Ao retirar das mãos dos estudantes essa ferramenta, o Estado não está apenas negligenciando seu papel de proteção integral, mas criando um ambiente perfeito para que abusos floresçam impunemente. Provas obtidas via celulares — hoje aceitas como gravações ambientais lícitas — podem passar a ser alvo de questionamentos judiciais. Afinal, o que impediria a defesa do violador de argumentar que a prova foi "contaminada" por uma legislação que proíbe a captação de imagens ou áudios dentro das salas de aula? O que parece ser uma simples medida disciplinar pode, na prática, abrir uma ‘caixa de pandora’ jurídica que acabará por blindar os verdadeiros violadores de direitos.
A teoria jurídica da "árvore dos frutos envenenados" dispõe que, se uma prova é obtida de forma ilícita, todos os elementos derivados dela também devem ser descartados. Hoje, a gravação ambiental feita por um interlocutor é plenamente aceita pelo Supremo Tribunal Federal, como exemplificado no Recurso Extraordinário de 583.937-RJ. Mas na eventual aprovação dessa lei uma nova discussão jurídica emergirá: uma lei que proíba celulares nas escolas não poderia contaminar qualquer prova captada nesses ambientes? Seria esse o início de uma era de impunidade institucionalizada no ambiente escolar?

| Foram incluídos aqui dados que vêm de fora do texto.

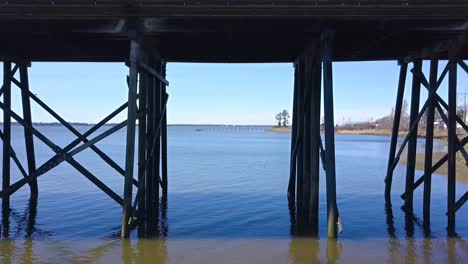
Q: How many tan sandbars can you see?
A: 1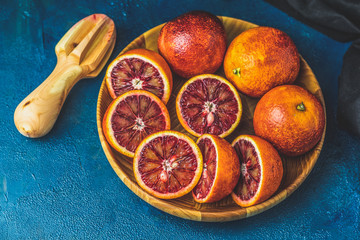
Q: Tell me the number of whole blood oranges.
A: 3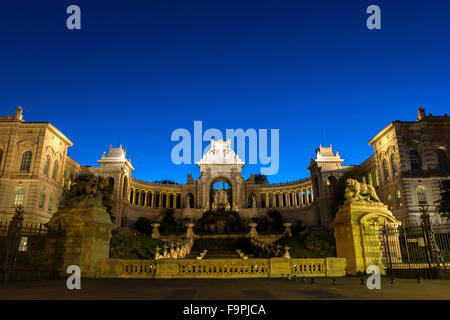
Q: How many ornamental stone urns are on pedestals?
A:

Em um país onde a insegurança jurídica, alimentada por uma bandidolatria decorrente de um garantismo monocularhiperbólico, se alastra com a mesma força que o emburrecimento educacional promovido pela pedagogia socioconstrutivista, é de se questionar a prudência de um legislativo enfraquecido diante do autoritarismo imposto pelo ativismo judicial. Criar mais um problema jurídico, entregando a eventuais julgadores iníquos o poder de transformar soluções em novos prejuízos, equivale a lançar lenha na fogueira de uma crise que já corrói as bases do Estado de Direito e da educação nacional.
Assim, o projeto que promete disciplinar alunos e melhorar o ambiente escolar pode, na prática, criar uma muralha de proteção para abusadores, bullies e assediadores. Sendo uma nova forma de revitimização das crianças e adolescentes, que, mesmo na posição de vítimas, seriam impedidos de buscar justiça.
O projeto de lei em questão segue a seguinte lógica: apresenta-se como solução para os problemas da sala de aula, mas, na realidade, desvia o foco do verdadeiro colapso estrutural do sistema educacional brasileiro. O que o Brasil precisa não é de proibições arbitrárias, mas de coragem para enfrentar os problemas reais. Investir em formação de professores, rever métodos pedagógicos ineficazes, fortalecer a participação dos pais no processo educacional e garantir a proteção integral das crianças e adolescentes — isso, sim, faria diferença. Mas enquanto continuarmos nos distraindo com propostas cosméticas como esta, o desastre seguirá seu curso.
E, ao final, quem pagará o preço? Como sempre, nossas crianças e nossos adolescentes. Por ora, o celular continuará como o bode expiatório favorito dos legisladores. Afinal, é mais fácil culpar um objeto do que assumir o fracasso de décadas de negligência e incompetência. Enquanto continuarmos atacando sintomas e ignorando a doença, seguiremos produzindo gerações de analfabetos funcionais com diploma – verdadeiros doutores em ignorância, PHDs em mediocridade. O celular? Ah, esse é apenas o bode expiatório perfeito para mascarar nossa própria incompetência em alfabetizar cidadãos pensantes.
Gabriel Carvalho de Jesus é advogado.